The current President of the United States is **Donald John Trump**.
He was sworn into office on **January 20, 2025**, and his term is set
to end on **January 20, 2029**. This information is consistent across
multiple sources, including official government websites and encyclopedic
references.

Make sure to know your model’s knowledge cutoff date

Knowledge Cutoff Date

python 4_what_is_my_knowledge_cutoff.py
My knowledge cutoff is **Q3 2024**, meaning my training data includes
information up to that time. However, I do **not** have real-time internet
access, so I cannot provide updates or information beyond this cutoff.
For the most current data, I recommend checking reliable sources directly.
Let me know if you'd like help with anything within my training scope!

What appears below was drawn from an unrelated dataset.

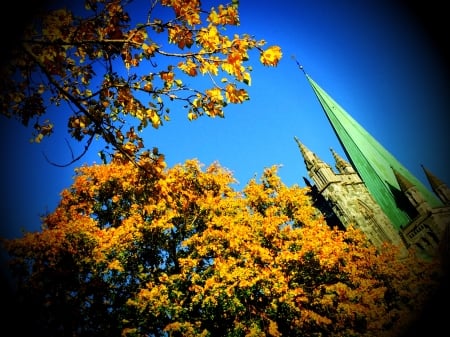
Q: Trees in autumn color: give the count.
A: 2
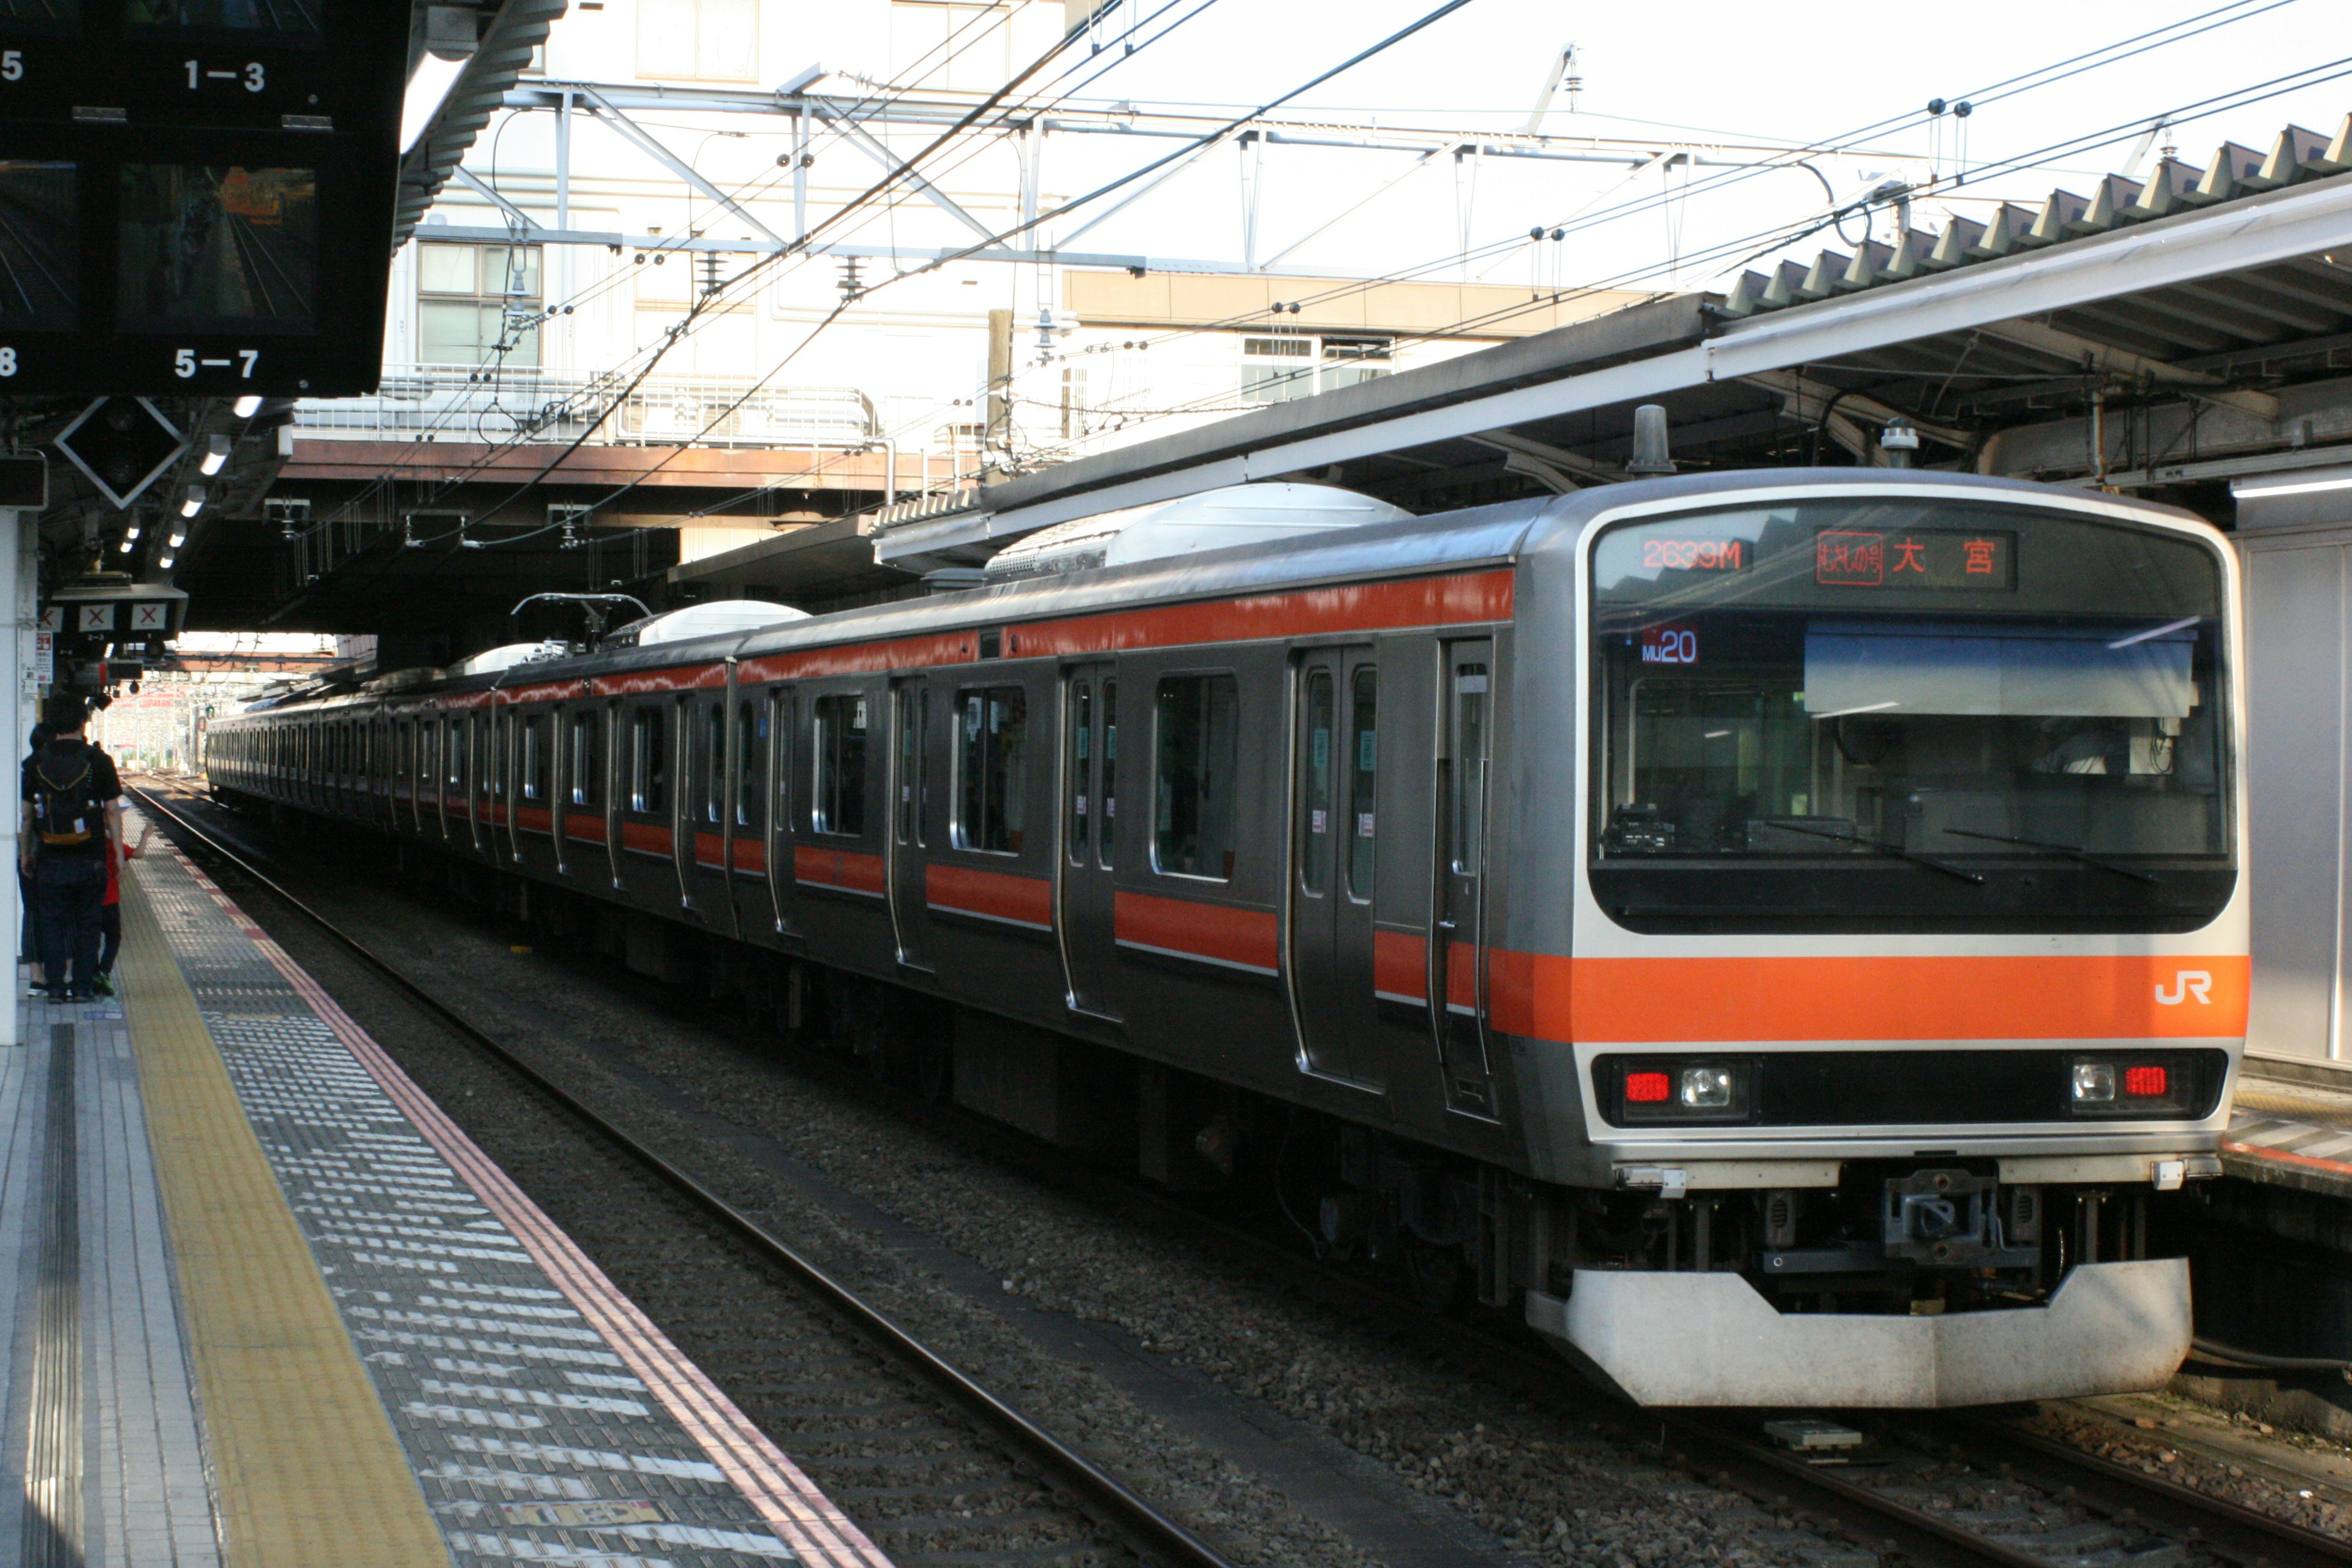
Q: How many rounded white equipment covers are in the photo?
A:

Why check the cutoff? Knowing your model’s knowledge cutoff tells you which questions need web search augmentation and which can rely on training data alone. For factual questions about events after the cutoff, web search is essential. For stable knowledge (math, science, history), the model’s training data is typically sufficient.

Today

A key tip to make your search results better is to simply add Today to every prompt.

today = date.today()
prompt=f"Today is {today}. Who is the current US President?"

Simply knowing about today’s date helps the model reason about things that are temporal in nature such as "current", "Q2" or "last year".

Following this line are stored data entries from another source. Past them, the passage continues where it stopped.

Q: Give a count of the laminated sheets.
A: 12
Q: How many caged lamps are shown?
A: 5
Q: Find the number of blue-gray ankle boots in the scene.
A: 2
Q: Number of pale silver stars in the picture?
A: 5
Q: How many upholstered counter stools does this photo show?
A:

A simple but powerful pattern: Prepending Today is {date} to every prompt is a low-cost, high-impact technique. It helps the model distinguish between "current" (needs web search) and "historical" (training data is fine), and it helps Tavily return more relevant, time-appropriate results. Consider making this a standard part of your prompt template in production.

python 5_web_search_president_today.py
As of January 8, 2026, the current U.S. President is **Donald Trump**.
He secured a second term in the 2024 election, as indicated by multiple
sources, including news articles and the official White House website.

Responses

You can also use the web search tool via the Responses API

QUESTION="Who won the last Super Bowl?"

cat << EOF | curl -sS "$LLAMA_STACK_BASE_URL/v1/responses" \
    -H "Content-Type: application/json" \
    -H "Authorization: Bearer $API_KEY" \
    -H "X-LlamaStack-Provider-Data: {\"tavily_search_api_key\": \"$TAVILY_SEARCH_API_KEY\"}" \
    -d @- | jq -r '.output[] | select(.type == "message") | .content[0].text'
{
  "model": "$INFERENCE_MODEL",
  "input": "Today is $(date +%Y-%m-%d). $QUESTION",
  "tools": [{"type": "web_search"}],
  "stream": false
}
EOF

Summary

In this module you:

  • Compared model responses with and without web search, seeing how training data cutoffs create stale answers

  • Used Tavily via Llama Stack’s built-in web_search tool to get current information

  • Learned the importance of knowing your model’s knowledge cutoff date

  • Applied the "Today is…​" prompt pattern to improve temporal reasoning and search relevance

  • Accessed web search through both the Python SDK and direct REST API calls

Web search is one of the simplest tools to add to your agents, and it immediately addresses one of the most common complaints about LLMs — outdated information.